## WORK INSTRUCTION
Starting at the first entry below, repeat all the data word for word and drop the pictures.

## DATA FOR ANALYSIS

*** Begin section ***

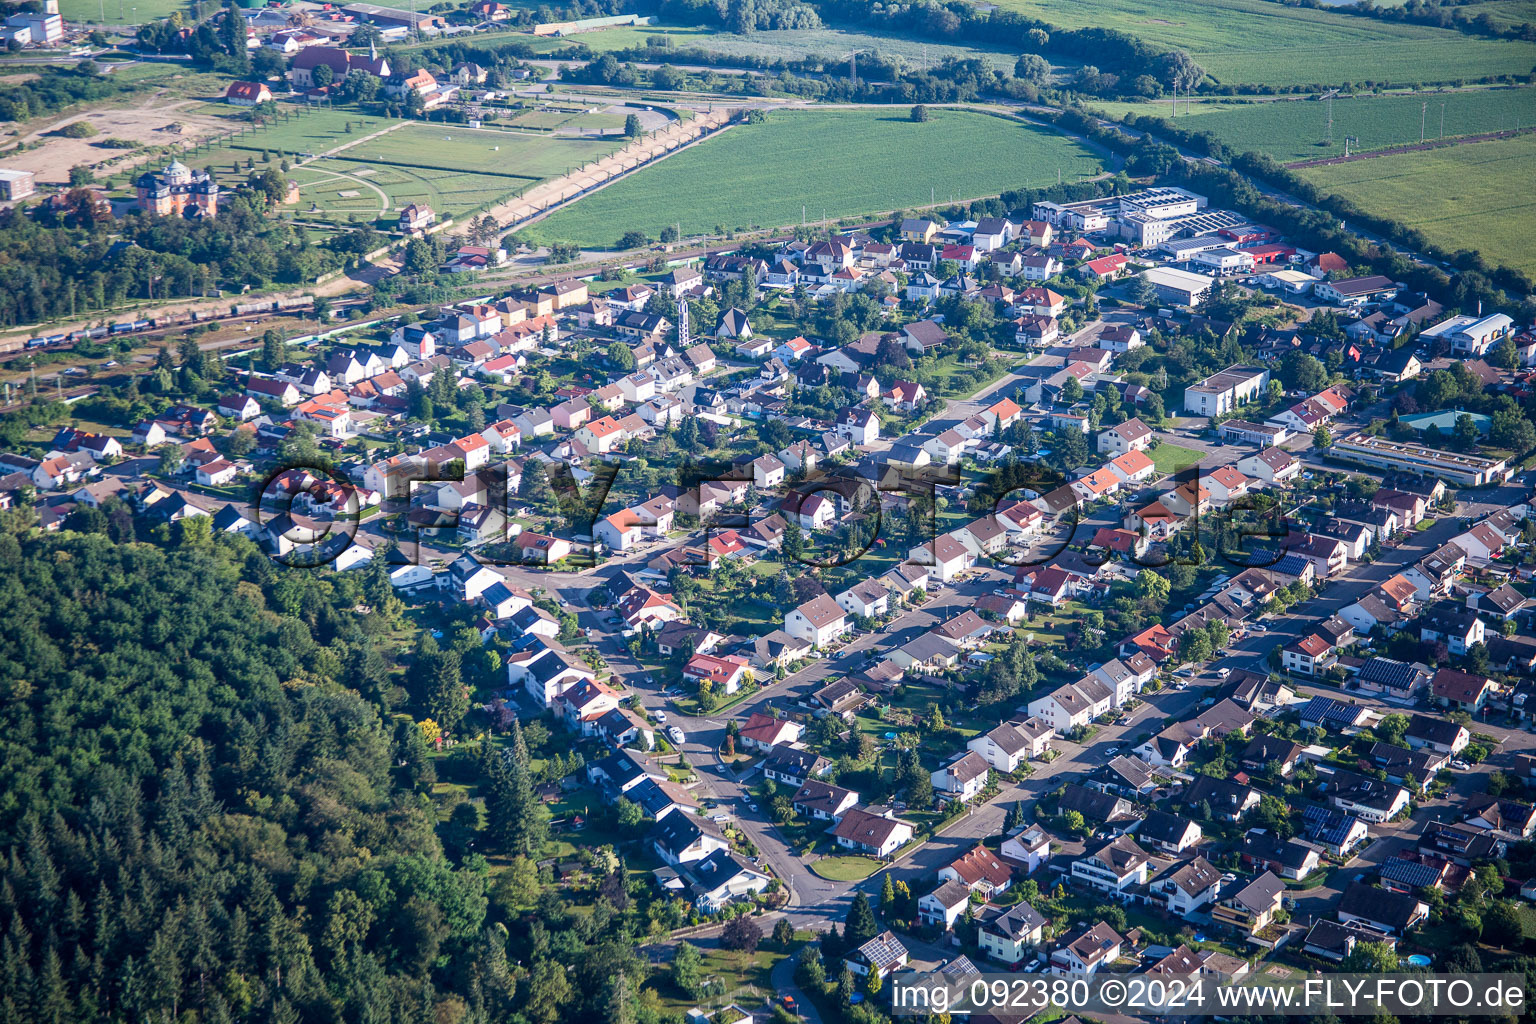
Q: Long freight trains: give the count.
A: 1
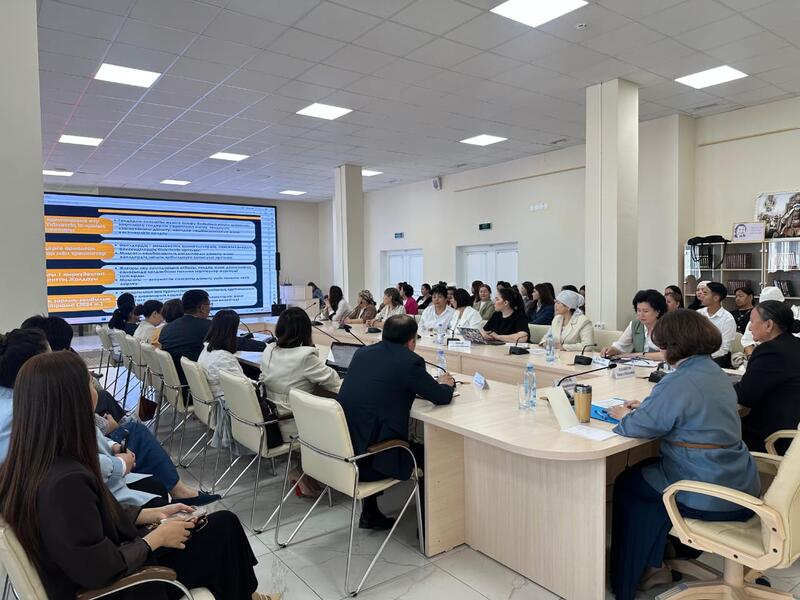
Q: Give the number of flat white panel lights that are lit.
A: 11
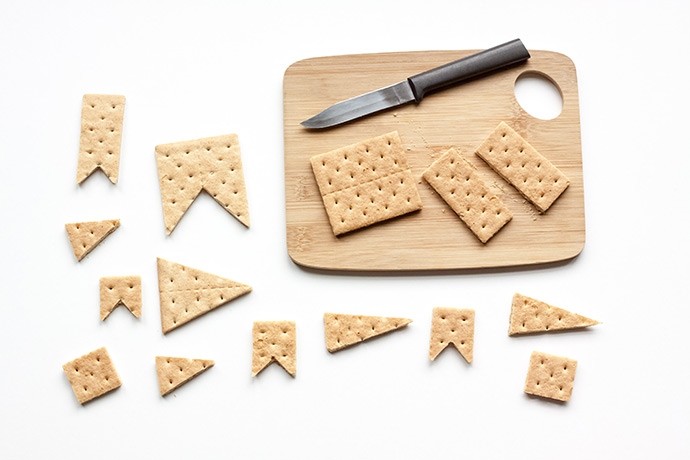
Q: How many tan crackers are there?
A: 15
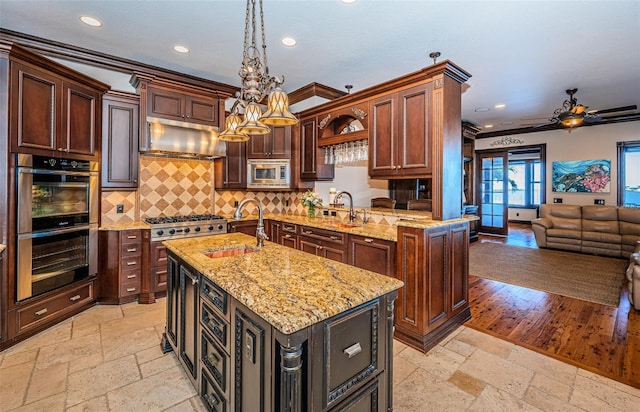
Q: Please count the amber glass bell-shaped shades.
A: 3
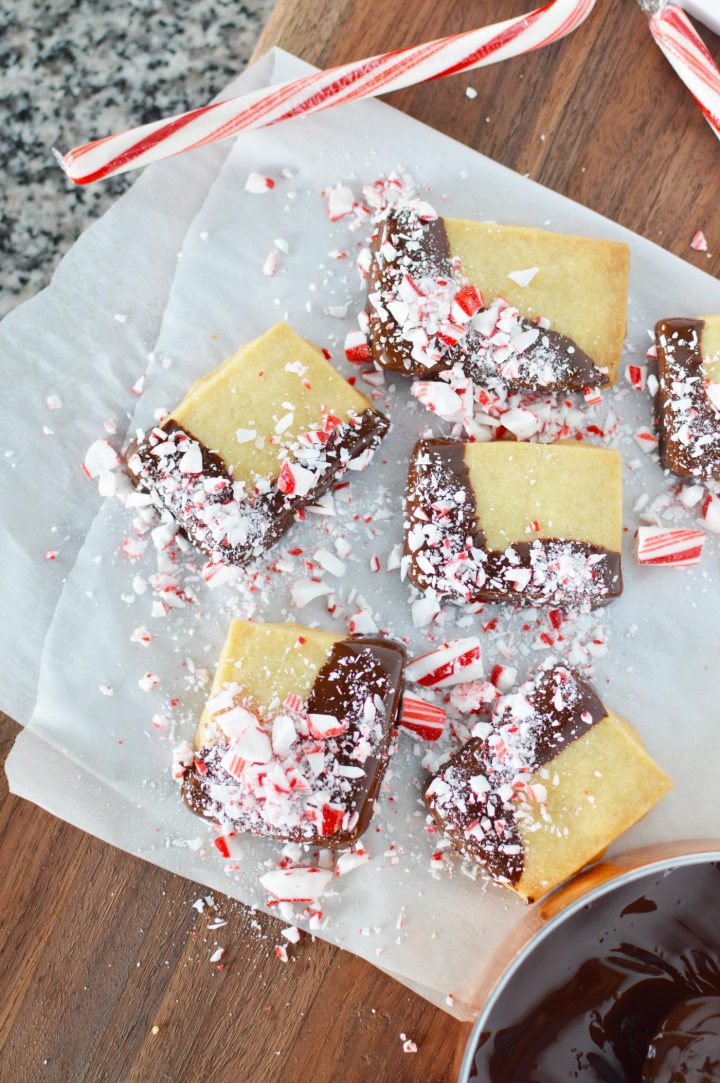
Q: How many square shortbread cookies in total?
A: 6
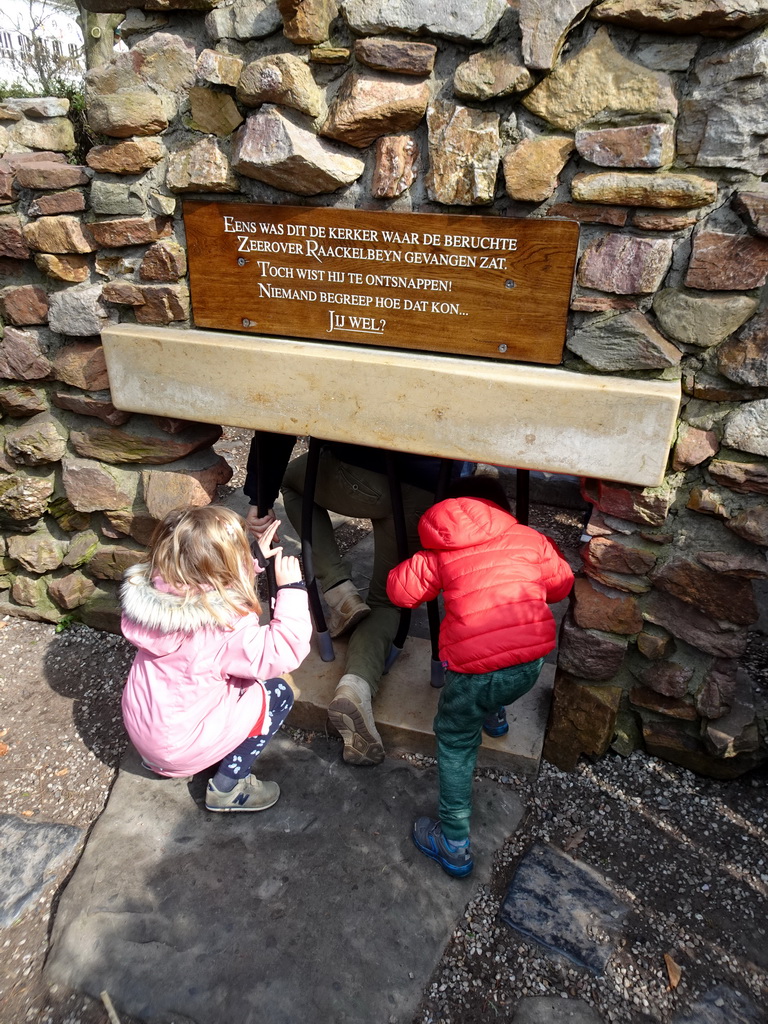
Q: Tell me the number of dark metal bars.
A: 5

*** End section ***

## SOLUTION FOR THIS EXERCISE
Q: Long freight trains: give the count.
A: 1
Q: Give the number of flat white panel lights that are lit.
A: 11
Q: How many tan crackers are there?
A: 15
Q: Please count the amber glass bell-shaped shades.
A: 3
Q: How many square shortbread cookies in total?
A: 6
Q: Tell me the number of dark metal bars.
A: 5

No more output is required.